Segment Start: Data excerpts
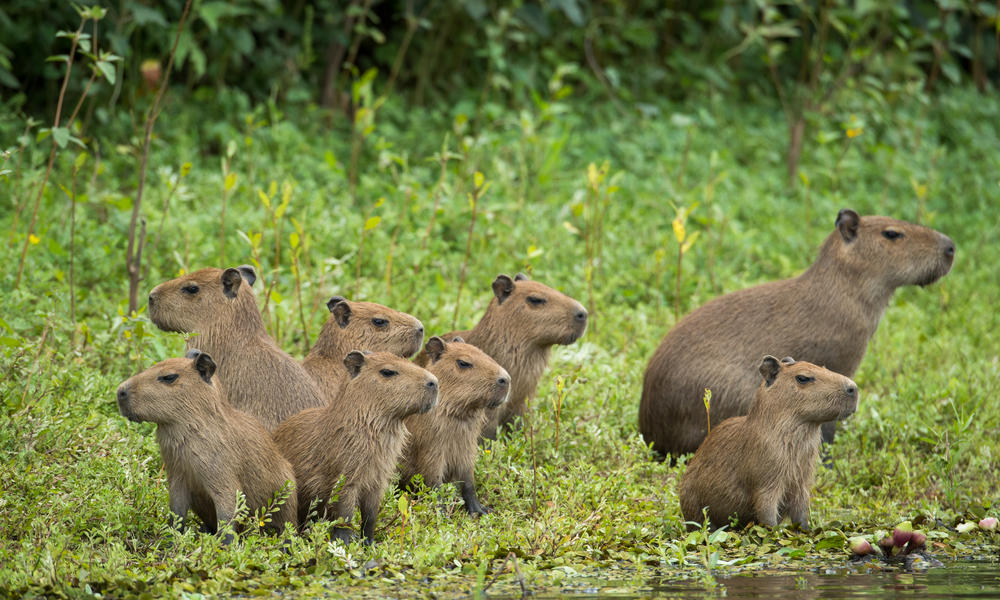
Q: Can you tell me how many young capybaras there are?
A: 7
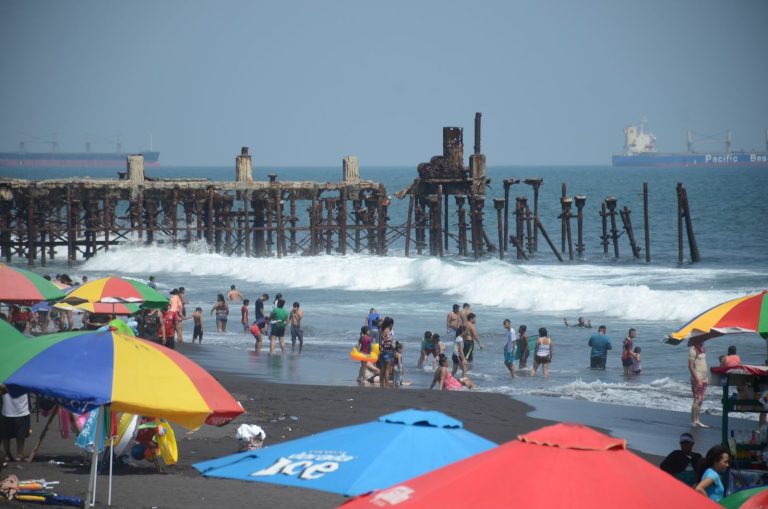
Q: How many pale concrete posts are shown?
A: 3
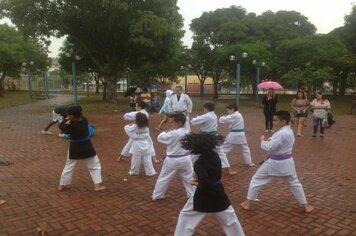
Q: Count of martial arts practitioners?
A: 9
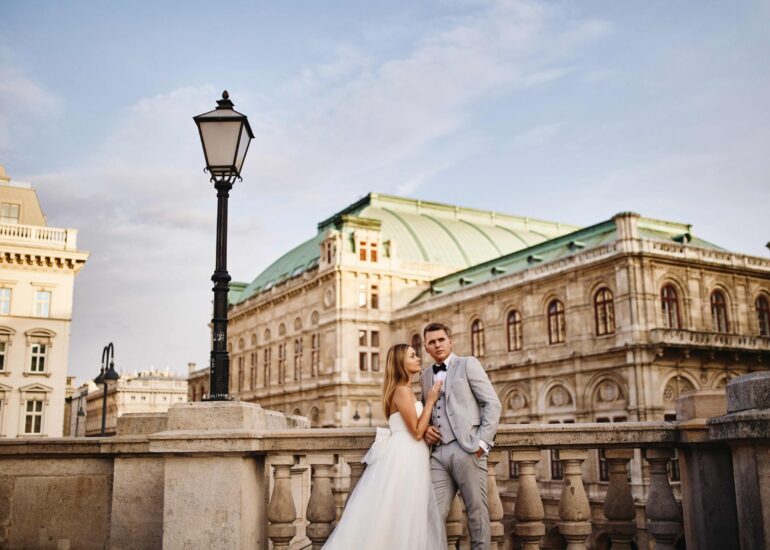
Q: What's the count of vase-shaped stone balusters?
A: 9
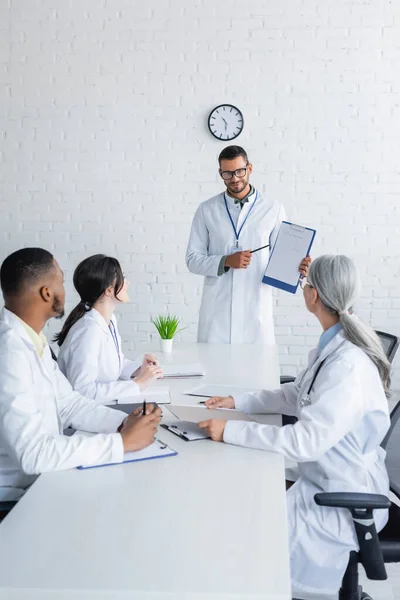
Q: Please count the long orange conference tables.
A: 0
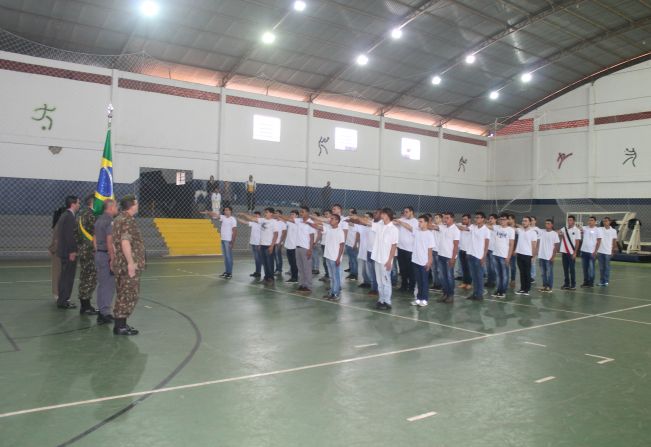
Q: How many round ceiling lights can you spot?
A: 9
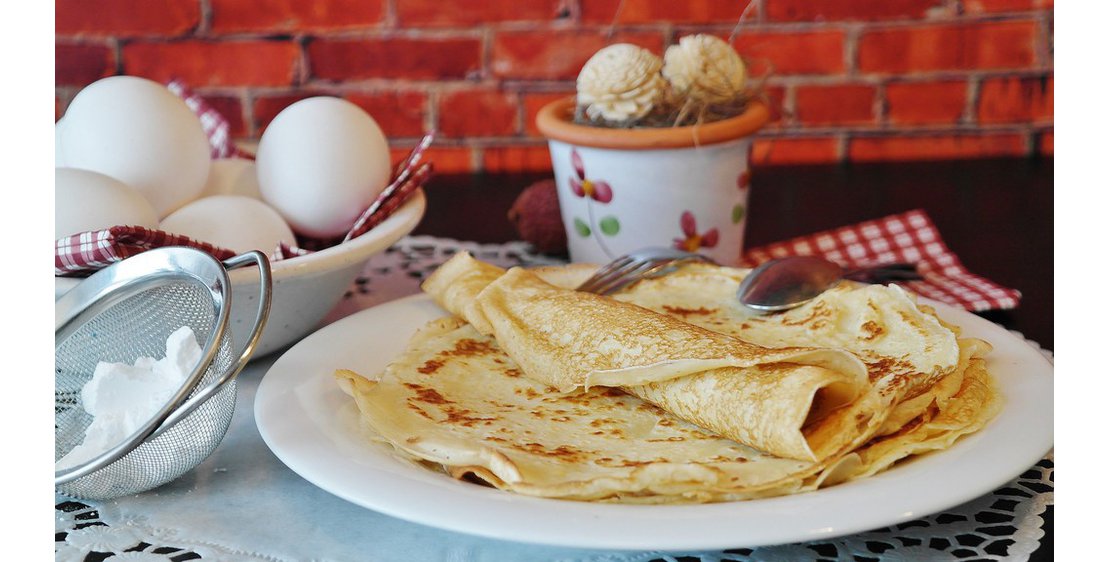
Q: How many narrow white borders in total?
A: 2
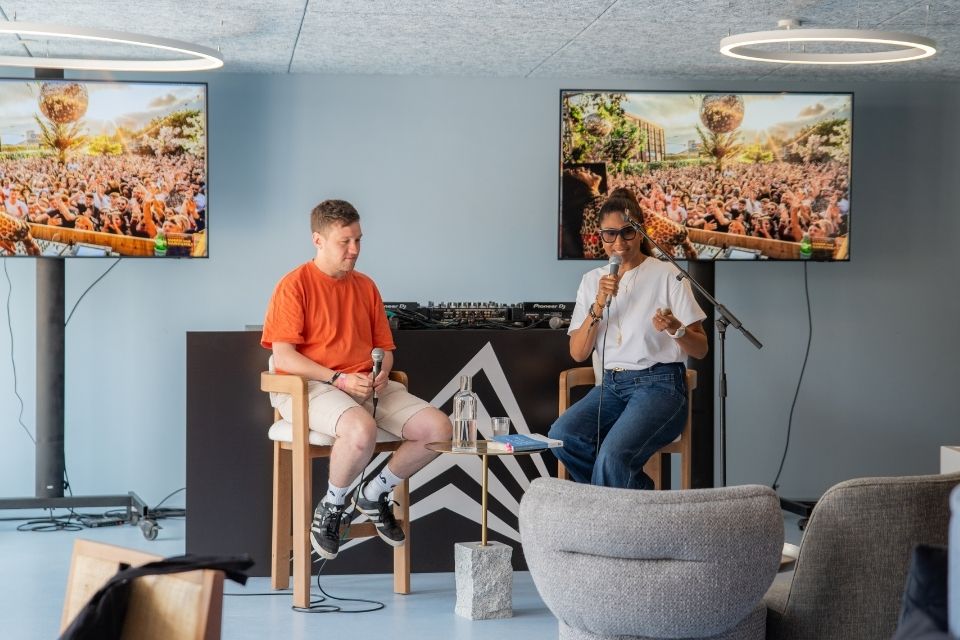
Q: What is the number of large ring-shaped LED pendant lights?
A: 2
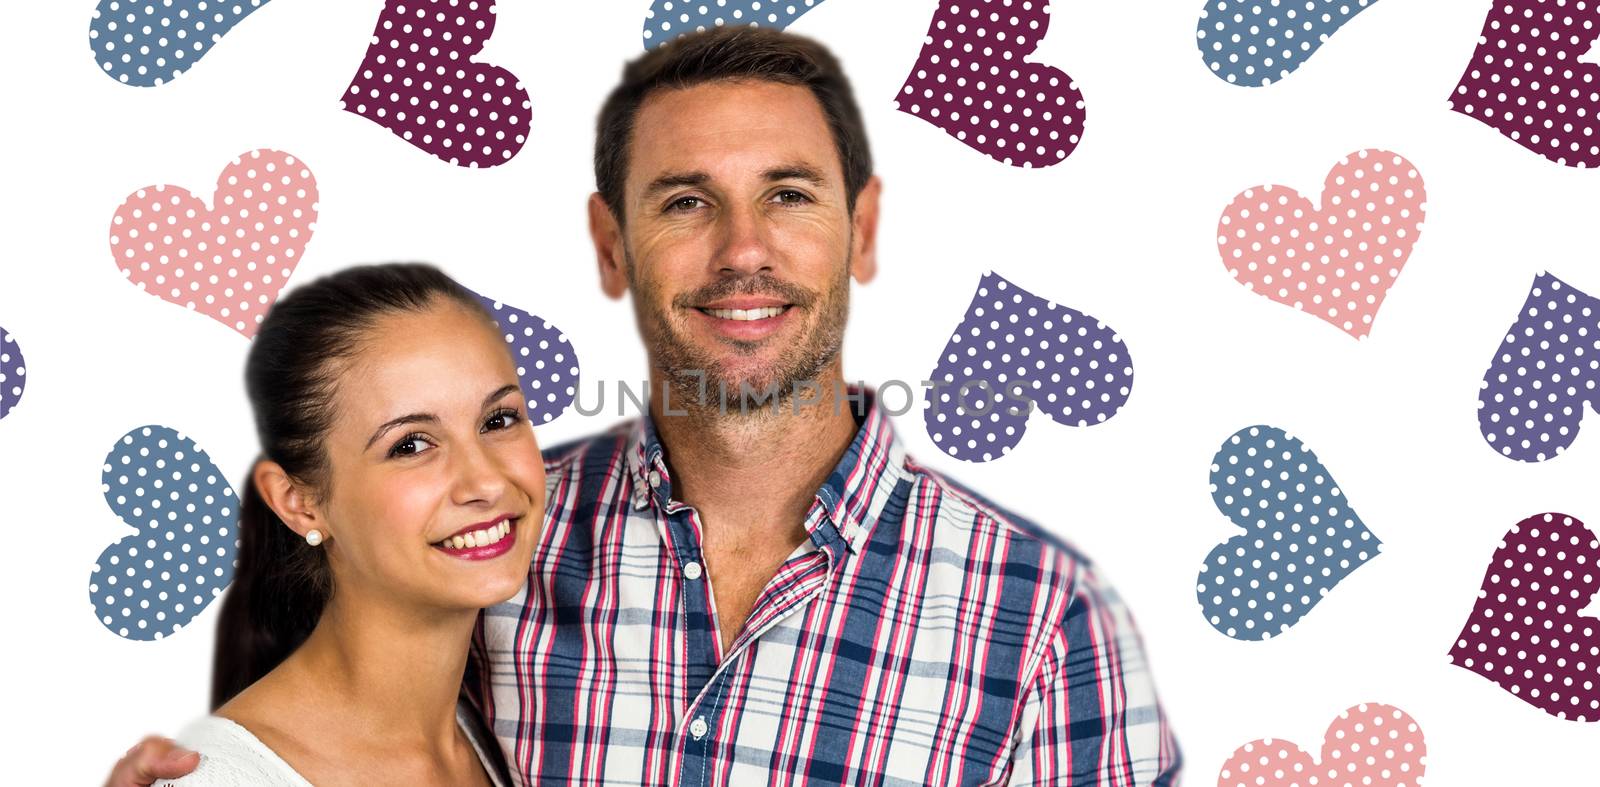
Segment End: Data excerpts
Work order:
Among the lines above, which contain the word "What"? Copy every one.

Final answer:
Q: What's the count of vase-shaped stone balusters?
Q: What is the number of large ring-shaped LED pendant lights?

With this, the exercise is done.